Des - NowSMS Support
Board Administrator
Username: Desosms

Post Number: 3171
Registered: 08-2008
Posted on Saturday, May 14, 2011 - 04:35 pm:   

Hi Alex,

There has been an increase in these exceptions due to a bug introduced just prior to the 2011.03.21 release. We have been working hard to implement a solution where configuration changes do not require a service restart. However, one of the changes in preparation for this support had some major problems.

If you have seen an increase in these problems, it is most likely because of this. We are currently planning for the 2011.05.09 release to supersede these problematic versions.

Unfortunately the outbound queue scan and dr database checks are necessary for proper startup. The SMS-IN scan could and should be delayed, as this has been a common culprit in startup problems. We have made some changes in 2011.05.09 to prevent having a single directory level with a large number of SMS-IN files. However, I would caution that if you do have a large SMS-IN queue, you should implement a 2-way command to process these messages so that they do not build up. If you have no 2-way commands, these are messages that NowSMS cannot figure out how to route.

The 2011.05.09 release is at http://www.nowsms.com/download/20110509.zip.

--
Des
NowSMS Support
Alex Kaiser
Frequent Contributor
Username: Alex_k

Post Number: 201
Registered: 07-2006
Posted on Monday, May 16, 2011 - 06:34 pm:   

Hi Des,

Thanks fot your response!

We’re using 2011.04.11 version, does it have a “restart” bug?

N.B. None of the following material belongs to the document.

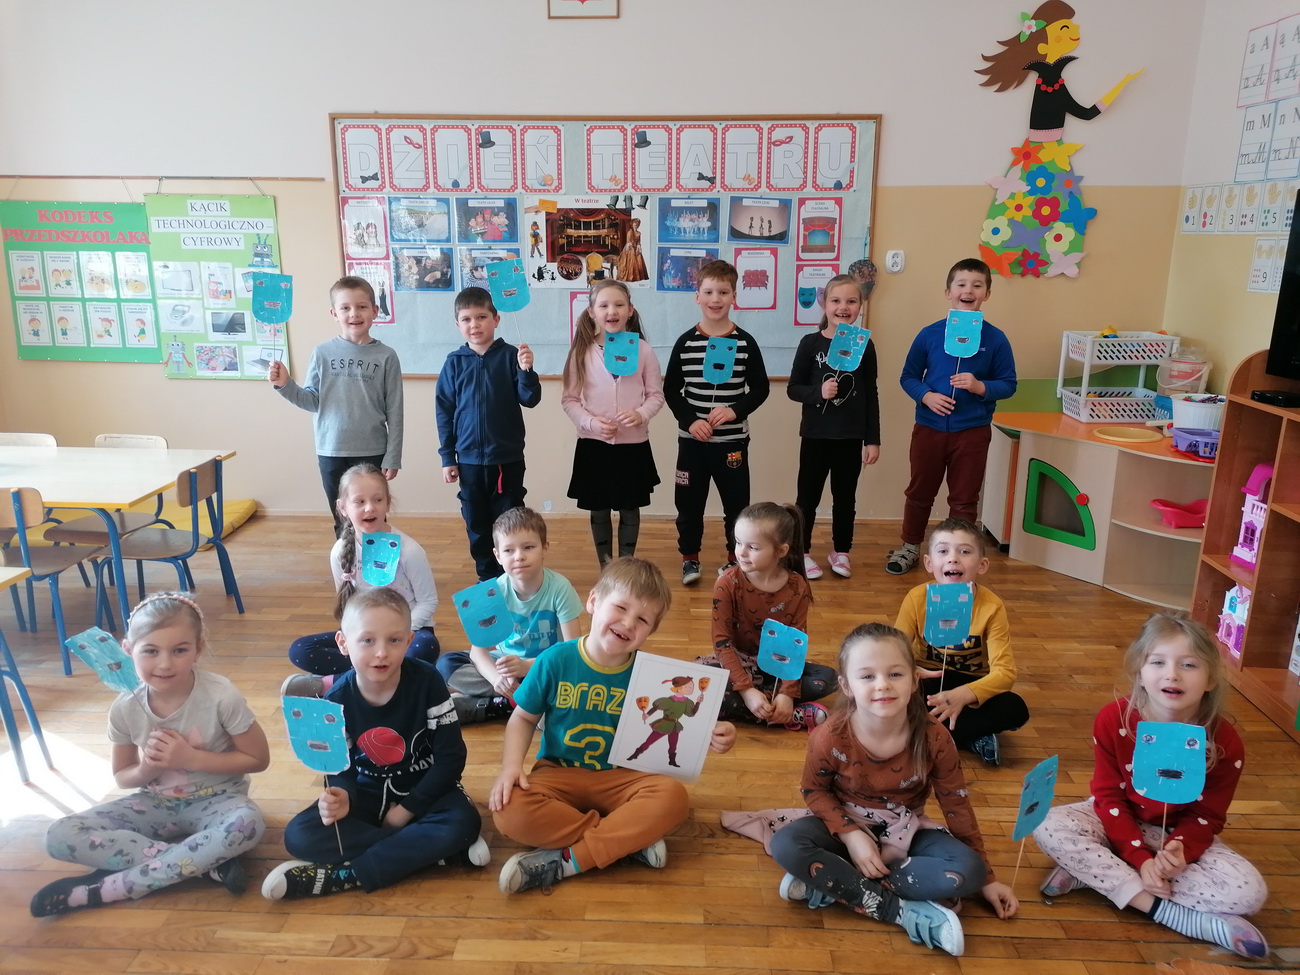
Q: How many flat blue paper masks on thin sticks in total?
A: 14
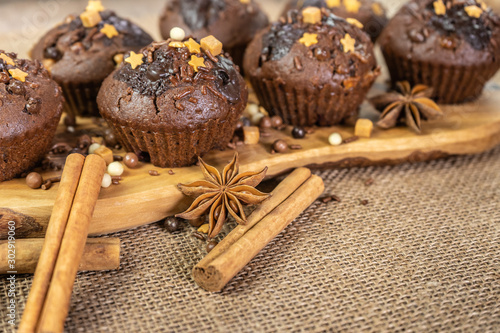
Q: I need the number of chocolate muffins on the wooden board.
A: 7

Generally exceptions aren’t a big evil but long start-ups – definitely yes. We’ve already implemented “SMSIN” scripts and it works as you sad, many thanks. But 2 more influencing factors still exists:
- Large outbound message queue. We made an experiment: if outbound queue quite big (thousands of messages) we change “QDir” parameter to another empty folder, then NowSMS starts in seconds, then we just move “.req” files from old queue to a new one. Everything working perfect – no exceptions.
- Large DR tracking databases. If you delete them NowSMS'll start in seconds.
Both of them drastically increase startup time.

If you’re able to fix those issue – there’s in no need to solve bug a problems. Once bug occurred – NowSMS restarts in seconds.

Regards,
Alex K.
Des - NowSMS Support
Board Administrator
Username: Desosms

Post Number: 3177
Registered: 08-2008
Posted on Tuesday, May 17, 2011 - 02:25 pm:   

Hi Alex,

Yes, that version is affected. In particular, any change made to SMSGW.INI during operation is almost guaranteed to trigger a problem.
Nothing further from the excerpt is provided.